"A house, where a woman is not safe, is not a home." -Woman, Liberia

Small towns. A place where everyone knows your name and your business. The good and bad of small town living is embracing a close-knit community that supports one another but can end up being a bit nosey. Which, in the case of domestic violence, can provide a valuable safety net.

For me, service is a way of life. That's why I ended up as a volunteer for Mountain Peace Shelter (MPS). I'd been itching for a way to give back to the community for the last 6 months, and after talking with Donna, a friend who works at Mountain Peace Shelter, she provided a great option. It not only provided a much needed service, but provided nourishment and peace to my busy life, as well. Using the flexibility of their crisis line volunteer schedule, I could do it in the comfort of my own home, or wherever I happened to be. A few weeks later found myself at my first volunteer training course.

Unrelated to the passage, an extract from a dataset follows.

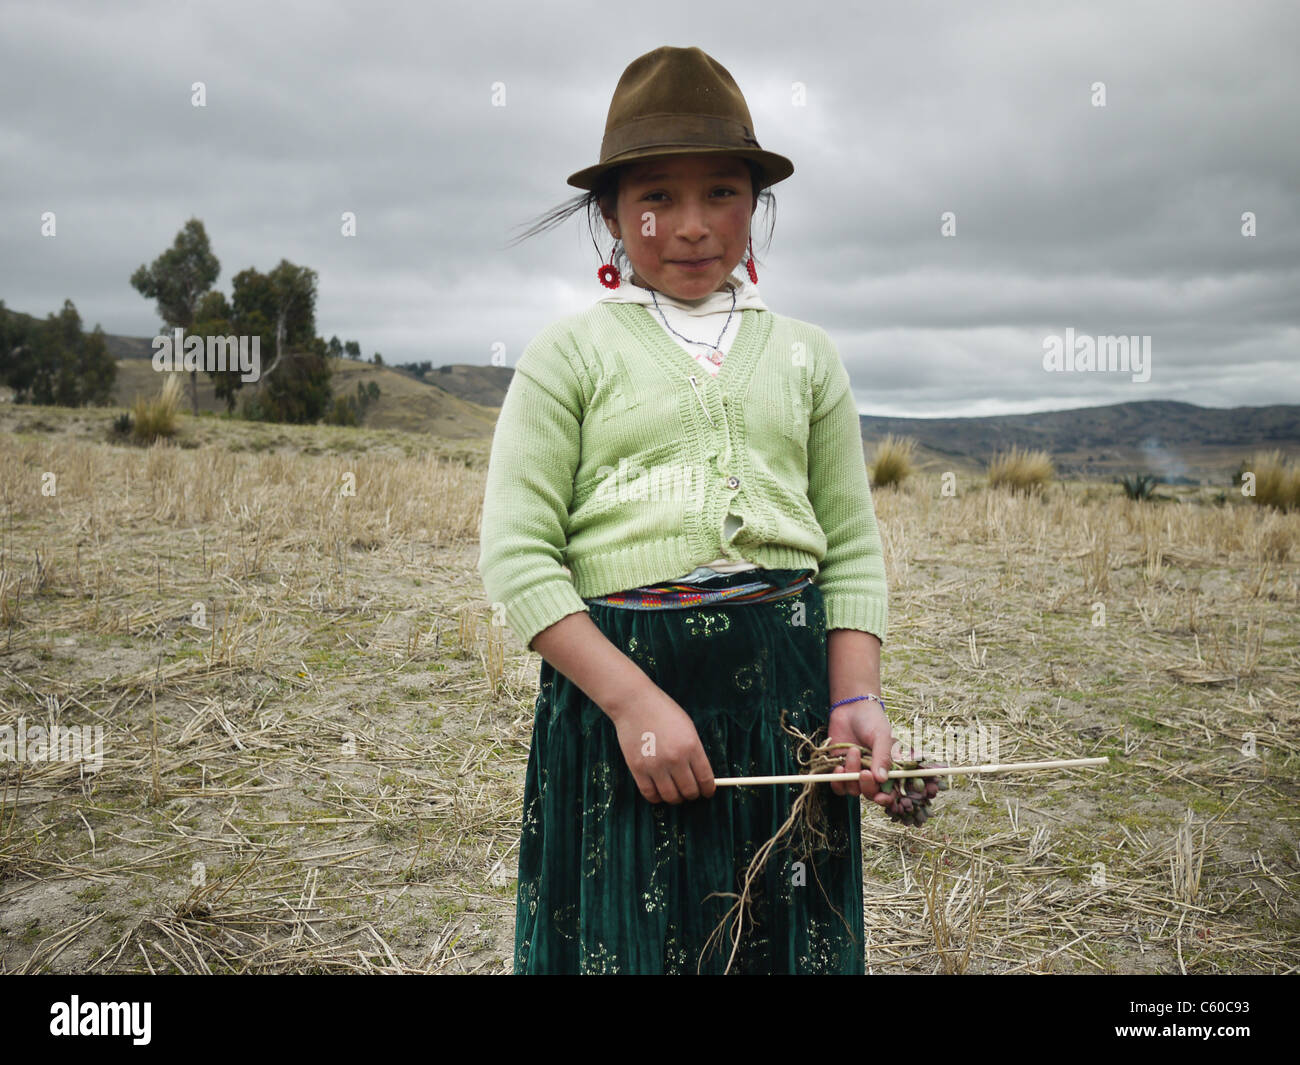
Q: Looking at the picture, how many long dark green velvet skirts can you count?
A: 1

Over the span of two days I learned a lot about domestic violence that I hadn't known before, and I left the training determined to do two things:

  1. Use my platform as a writer to get the word out about the good work Mountain Peace Shelter (MPS) is doing.
  2. Learn as much as I can about Domestic/Intimate Partner Violence.


I planned my interviews with Lori Cuno, the Executive Director of MPS, Donna Thornton, the Crisis Line Coordinator and Crisis Advocate, and Curt Robinson, the President of MPS Board. Kathy Mastroianni, former Executive Director of MPS, was available as well, to share more about what MPS was all about.

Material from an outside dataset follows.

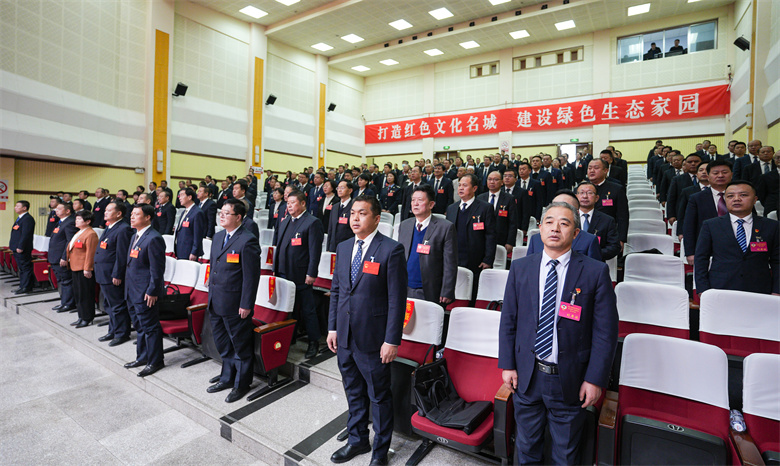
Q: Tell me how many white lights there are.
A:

After meeting with the staff at MPS, I knew that sharing their stories would tell you all you needed to know about why I fulfilled my desire to give back to the community. It also tells you why it matters to you.

The passion and warmth in their voices communicated the importance of what was happening at the shelter, as well as the love they are already receiving from the mountain town communities. Each person's commitment told a story before saying a word.

Lori's sharp, kind eyes told me that she really doesn't miss a lot. She has a remarkable history advocating for women and has built an impressive reputation in the Mountain town community.

Donna's openness put me at ease when I first met her. She has a funky sense of style and a ready smile that tells you she cares.

Although Curt wouldn't describe himself as being a key player at the shelter, I quickly learned his kind heart and willingness to help lets the team rely on him heavily.

And Kathy was a true joy to talk to. When we talked about her experience at the MPS, full of pride and honesty, I felt honored to have the opportunity to share this story with you.

In the Beginning...

"We rise by lifting others." -Robert Ingersoll

I began with the history of Mountain Peace Shelter (MPS). As a naturally curious person I wanted to know when and why it started in the first place, so I went straight to the source. Kathy Mastroianni's role at the MPS spanned a decade as the Executive Director. But what you might not know is that she stepped in and took over with a shoestring budget, no staff, and many long hours that would be daunting to most of us. To Kathy, it was the joy of providing such vital services to her community that kept her going.

When I asked Kathy about her experience at MPS, she shared a beginning. Not hers, initially. But it was needed to understand, she said.

"Sally Swancara is the one who got it going," Kathy said. "Karen Rojas was the first director, and she lasted a year. Then Sally came on board and was there for 16 or 17 years, nursing and growing the shelter.

Back in the day, the mission was to create a continuum of care - from violence prevention, to crisis intervention, and onto empowering self-sufficiency for the families in our mountain community. It's really helped people be peaceful."

Then she said something that jarred me right out of interview mode.

"Then after 16 or 17 years, Sally was killed by her son."

Whaaat? I thought. That came out of the blue!

"It was a tragedy," Kathy said, "I left the shelter on February 6th and four days later she was killed by her son. And so within four days it felt like 27 years of the history just kinda disappeared. It was just this really profound time for me."

I asked how she functioned after hearing that Sally was gone.

Kathy said, "Well, it's part of the environment. There's a reason that the shelter is needed, right? Sally had a history that brought her here, and so do I.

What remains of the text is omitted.